*ABOUT THIS EXERCISE*
Scan the data, and whenever a line contains "photo", copy it.

[Stored data]
*****

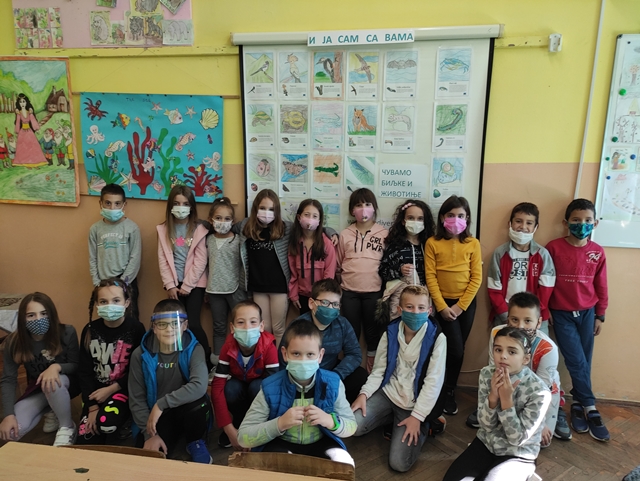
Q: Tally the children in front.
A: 9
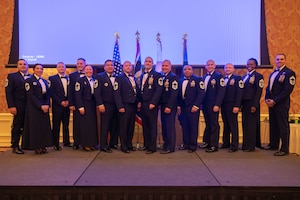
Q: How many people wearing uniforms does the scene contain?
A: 14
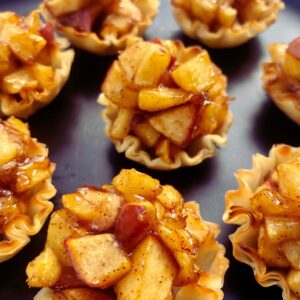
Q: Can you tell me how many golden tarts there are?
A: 8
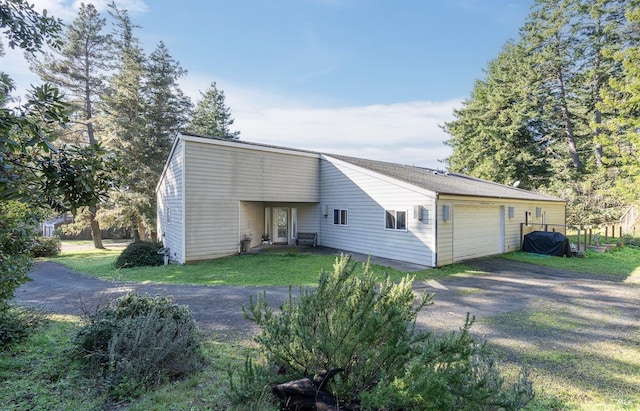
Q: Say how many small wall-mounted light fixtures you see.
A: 5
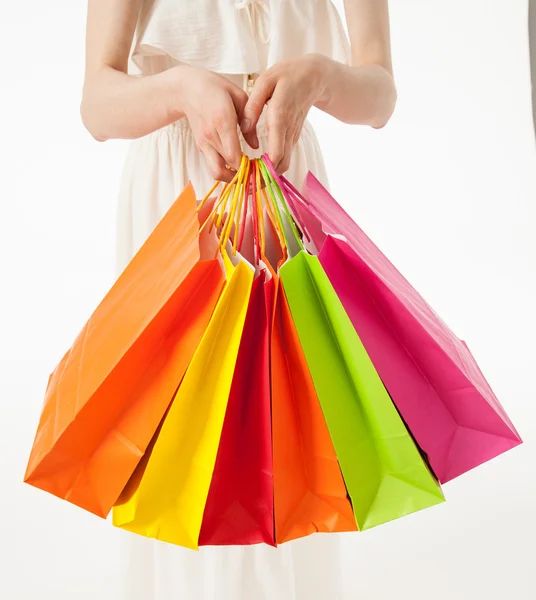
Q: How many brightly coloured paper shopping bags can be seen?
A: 6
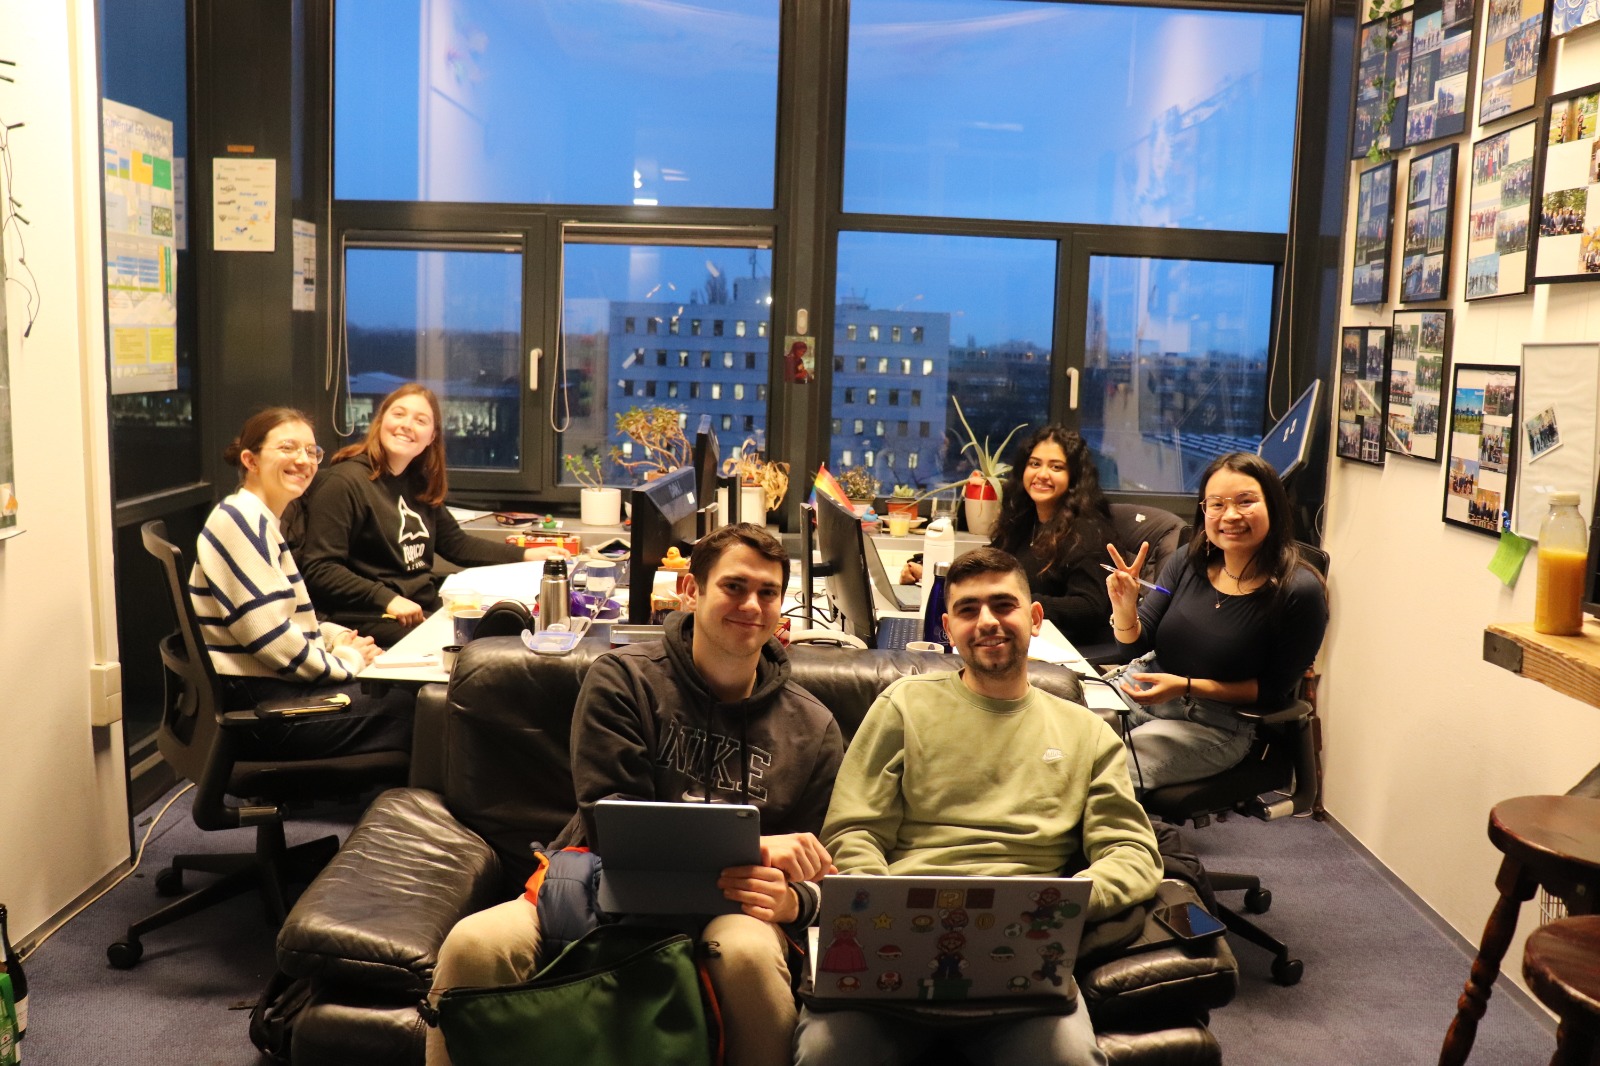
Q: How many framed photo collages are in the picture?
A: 10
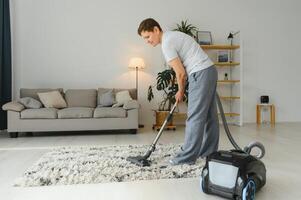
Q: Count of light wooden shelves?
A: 5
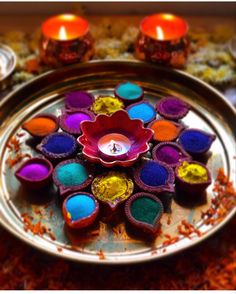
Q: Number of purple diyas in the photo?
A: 5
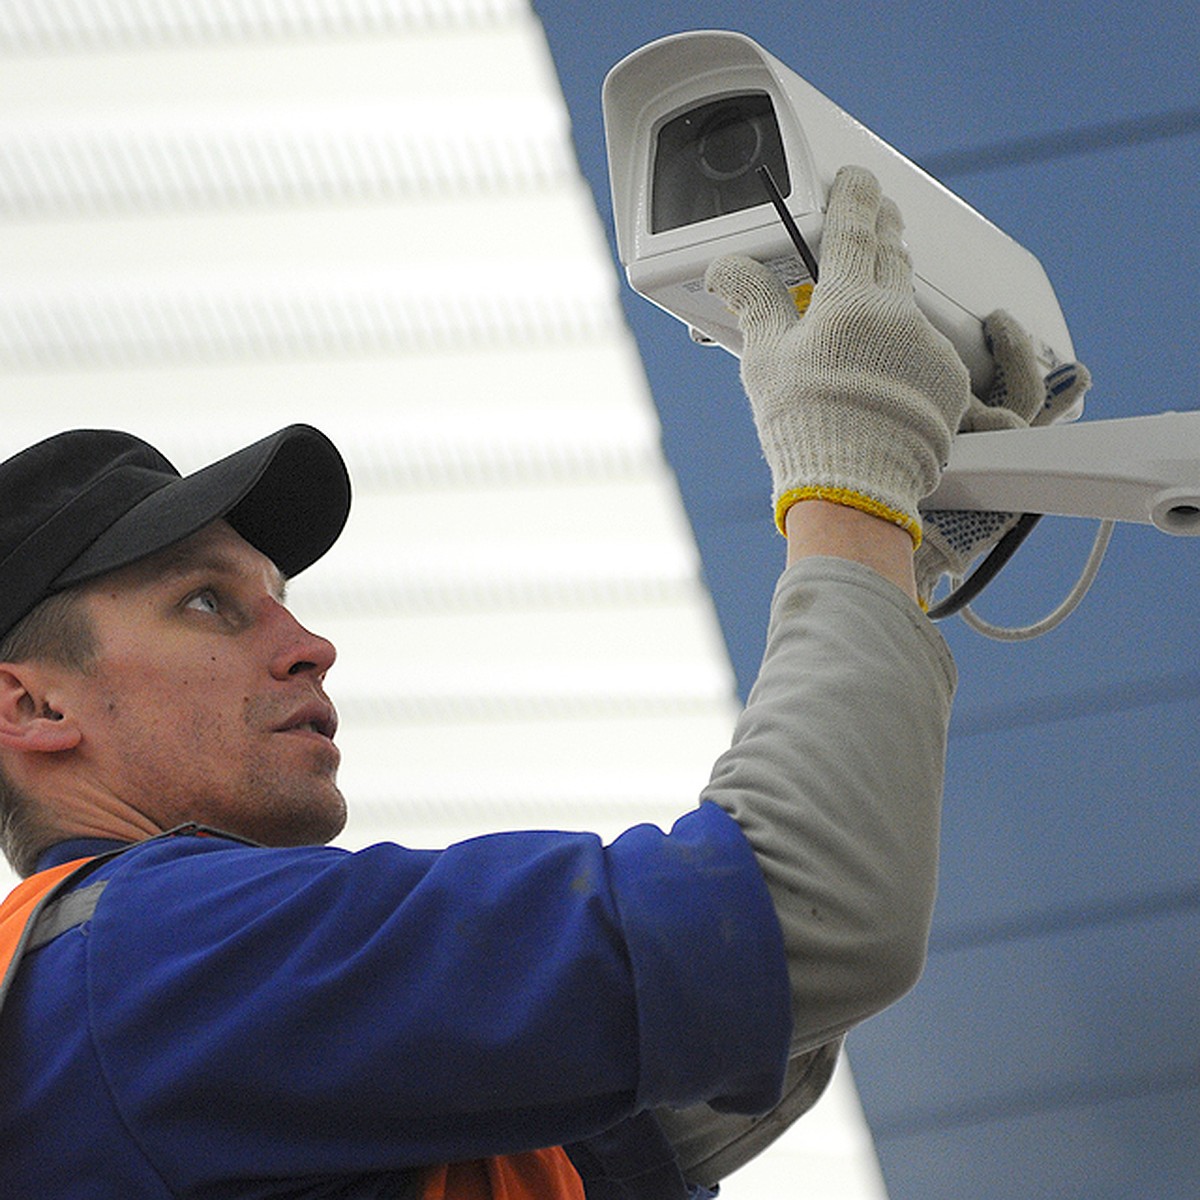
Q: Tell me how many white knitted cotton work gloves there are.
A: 2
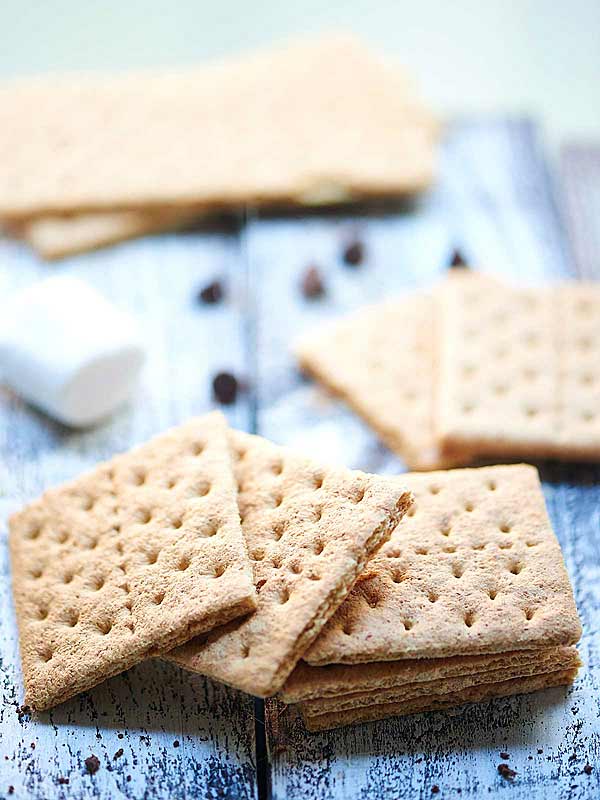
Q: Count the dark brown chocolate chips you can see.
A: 5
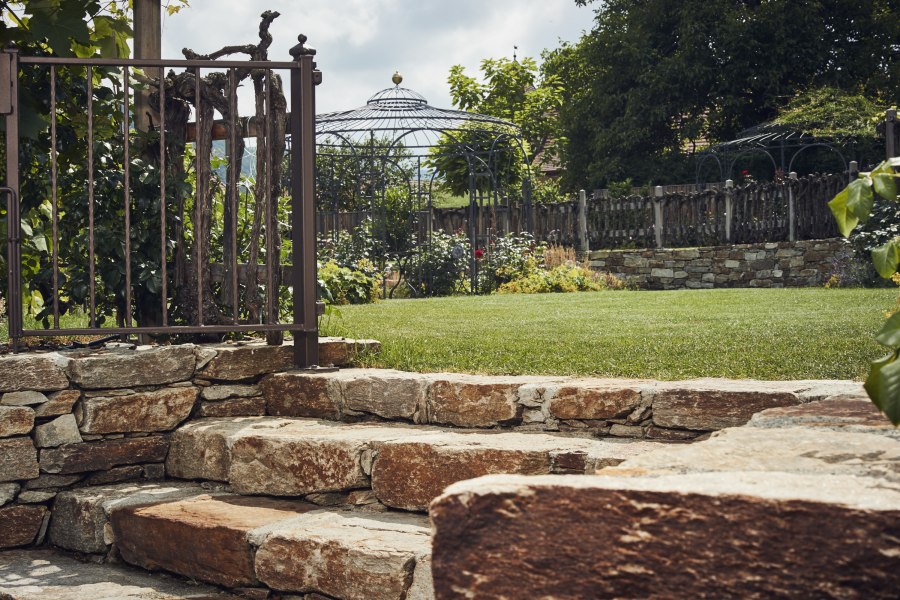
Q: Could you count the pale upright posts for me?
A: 5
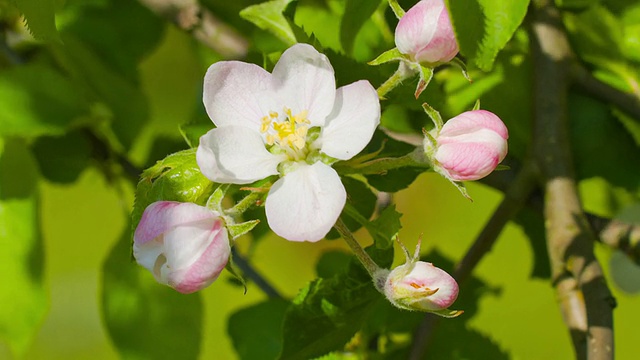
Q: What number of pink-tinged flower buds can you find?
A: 4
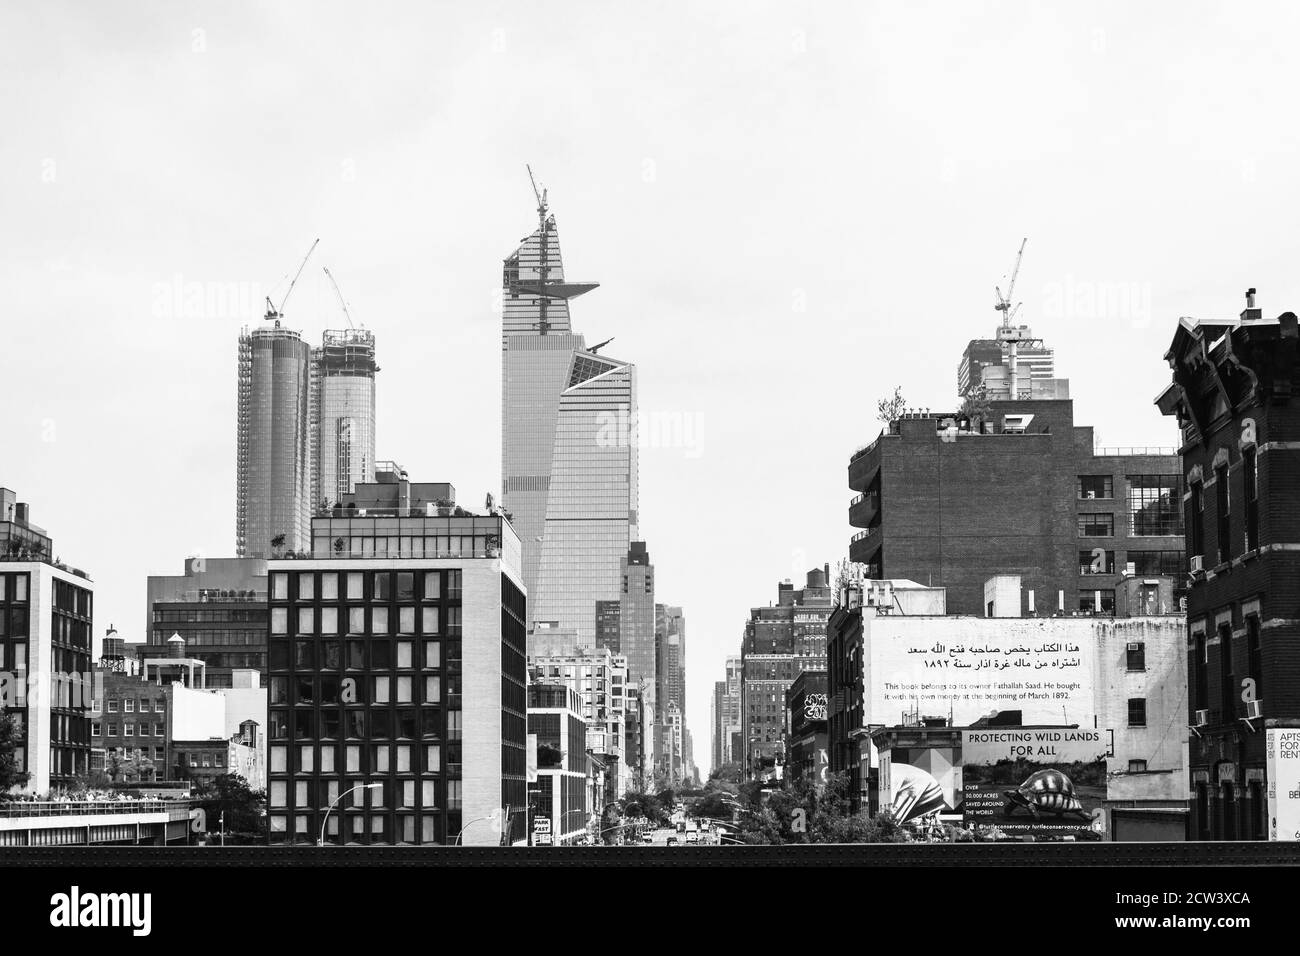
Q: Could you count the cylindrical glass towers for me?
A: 2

*****

*SOLUTION TO THE PROBLEM*
Q: How many framed photo collages are in the picture?
Q: Number of purple diyas in the photo?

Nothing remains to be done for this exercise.